Myanmar has sentenced 112 Rohingya refugees to prison for travelling to the country “without legal documents”, its state media said.

Among those sentenced are at least a dozen children who were given a jail term between two and three years. The adults were sentenced to five years in prison.

Police said the group of Rohingya refugees were arrested last month in Myanmar’s southern Ayeyarwady region.

The refugees were referred to as “Bengalis” – a pejorative used by the Myanmar junta to refer to the minority community that is denied citizenship in the country – in a report published in the state-run Global New Light of Myanmar newspaper on Tuesday.

It said the refugees included 12 children and 47 women who “without any official documents, entered by motorboat and were arrested near Kadonlay island in Bogale township”.

The report said the court sentenced five children aged under 13 to two years in prison, seven children aged above 13 to three years and the rest – 53 men and 47 women – to five years in prison each.

On 8 January, all the children were sent from the Pyapon prison to the Hnget-Aw-San Youth Training School in Kawhmu township of Yangon region, according to the state media report.

In August 2017, Myanmar’s authorities began attacks against Rohingya civilians in the Rakhine state.
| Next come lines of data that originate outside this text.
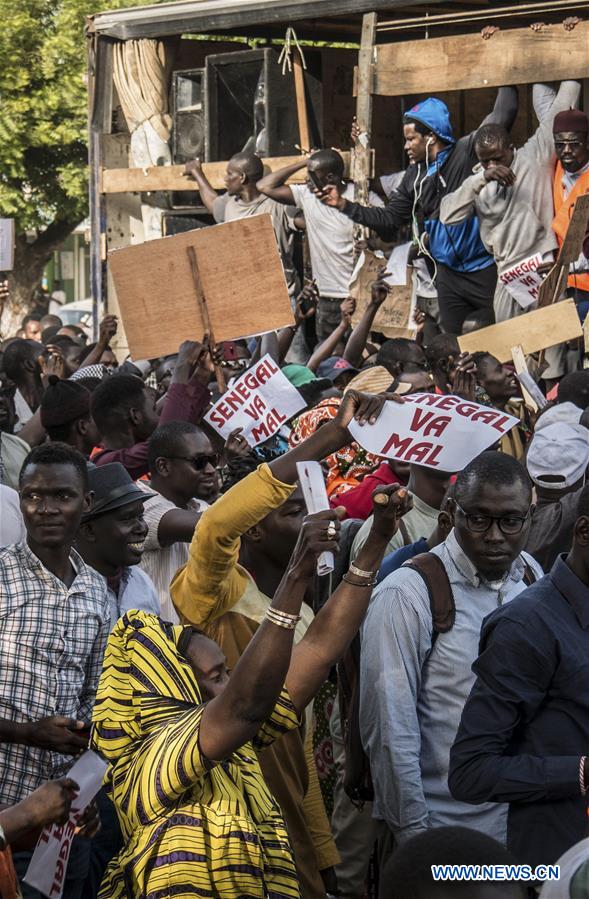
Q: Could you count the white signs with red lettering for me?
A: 4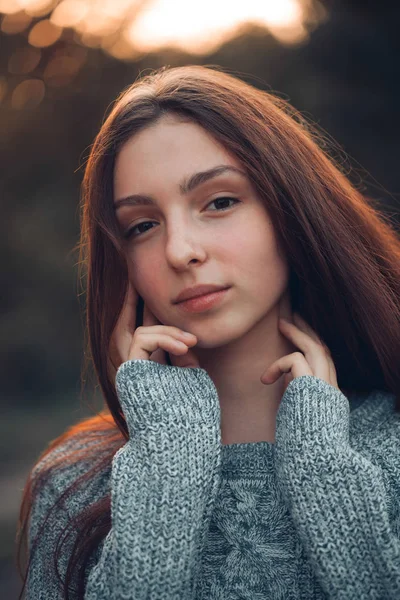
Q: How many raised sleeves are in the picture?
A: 2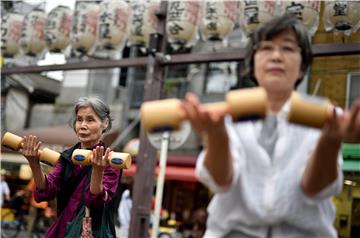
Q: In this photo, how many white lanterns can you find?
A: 11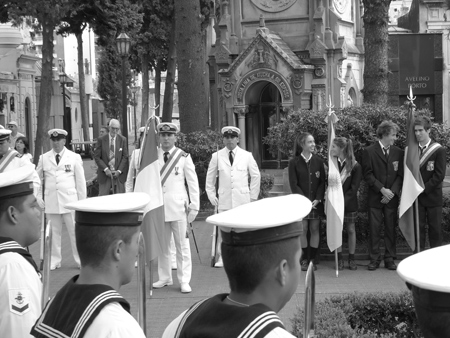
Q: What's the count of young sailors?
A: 4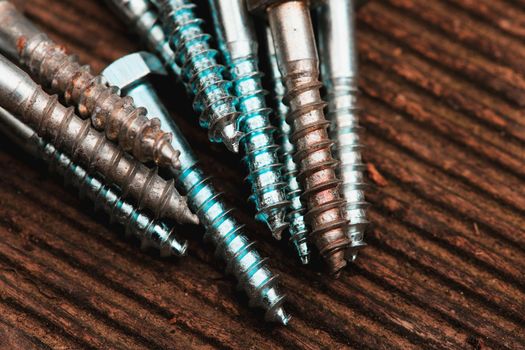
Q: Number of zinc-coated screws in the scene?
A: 7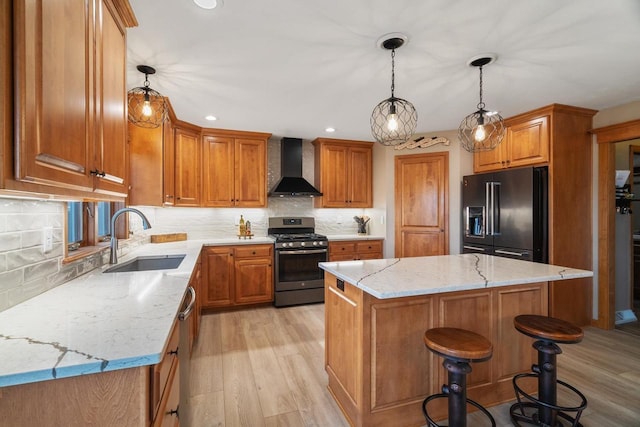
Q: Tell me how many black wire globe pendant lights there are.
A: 3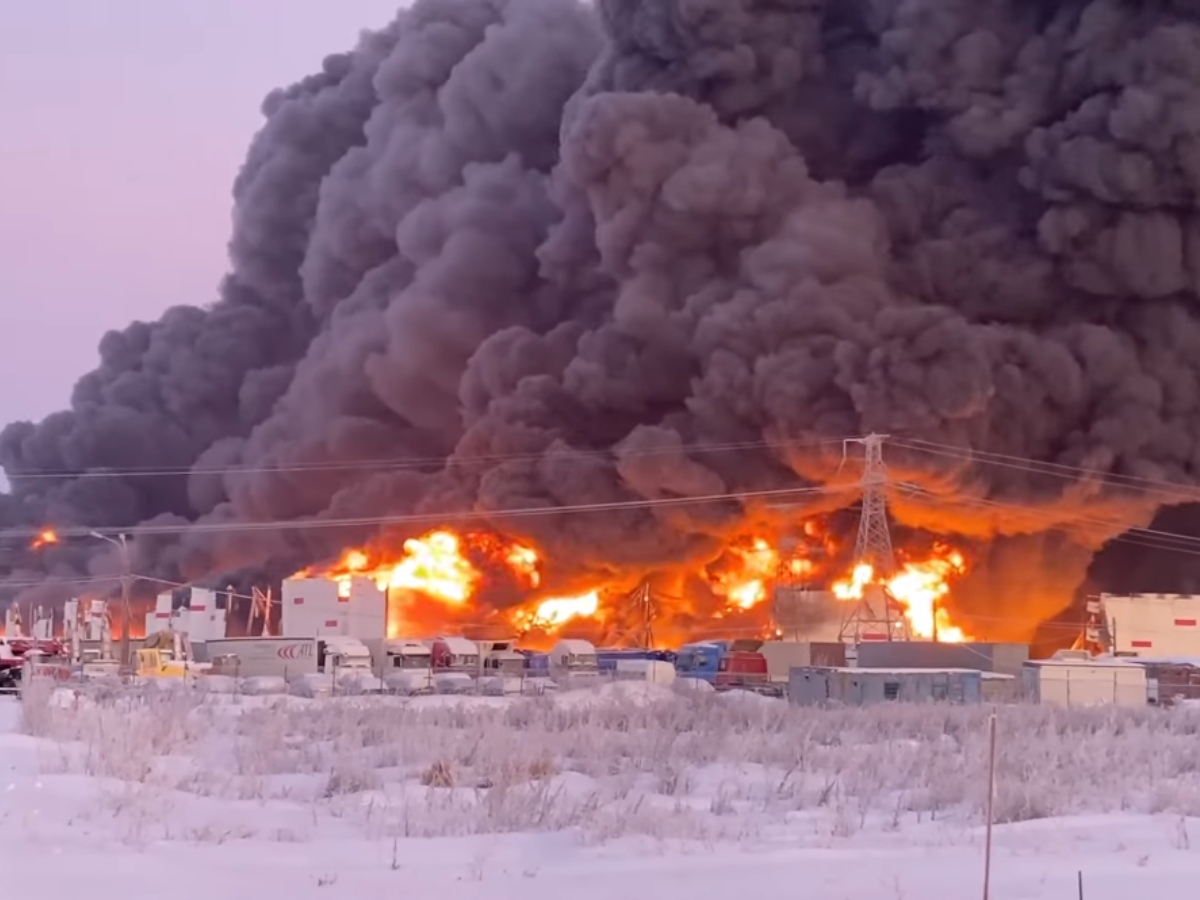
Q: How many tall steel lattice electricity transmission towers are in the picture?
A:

The country has faced accusations of genocide against the minority community that the junta has denied.

“Myanmar forces planned and executed attacks that resulted in the widespread and targeted killing of Rohingya civilians including systematic sexual violence and the looting, burning and razing of entire villages,” according to the UN’s refugee agency UNHCR.

Myanmar’s forces have reportedly killed thousands of Rohingya and forced over 700,000 to flee for their lives to Bangladesh.
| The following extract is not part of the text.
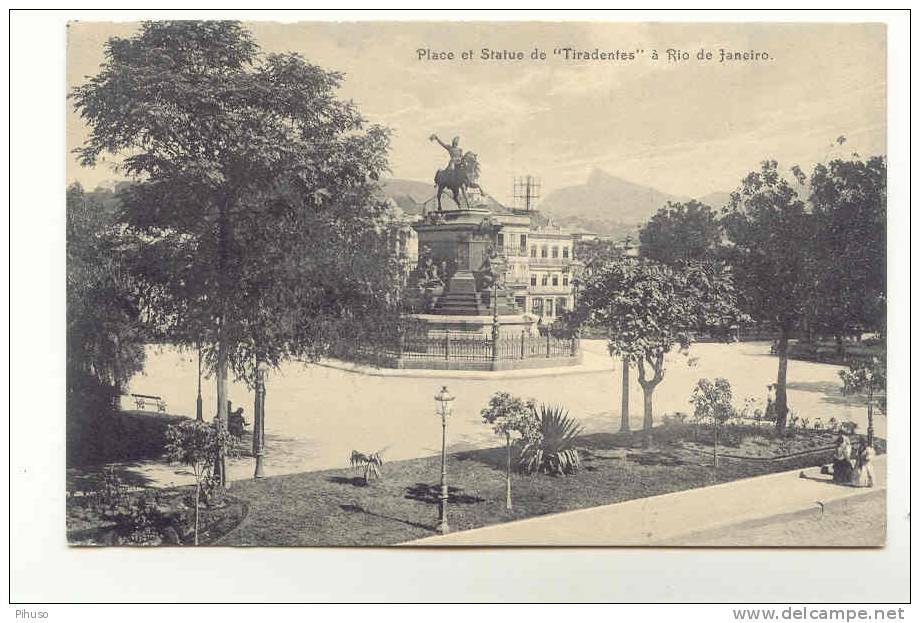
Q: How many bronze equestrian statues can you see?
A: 1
More than one million Rohingya survivors live in Bangladesh, in camps in the Cox’s Bazaar and Bhasan Char areas.

Every year, thousands of Rohingya risk their lives to journey from camps in Bangladesh and Myanmar to reach Muslim-majority countries Malaysia and Indonesia.

On Sunday, a boat with 185 Rohingya refugees landed on the shores of Indonesia’s Aceh province, following hundreds who arrived late last year fleeing poor conditions in refugee camps in Bangladesh.

Late last year, a number of Rohingya men reached Indonesia after a long journey on a battered boat. According to a UNHCR spokesperson, nearly 200 Rohingya were already feared dead or missing at sea in 2022.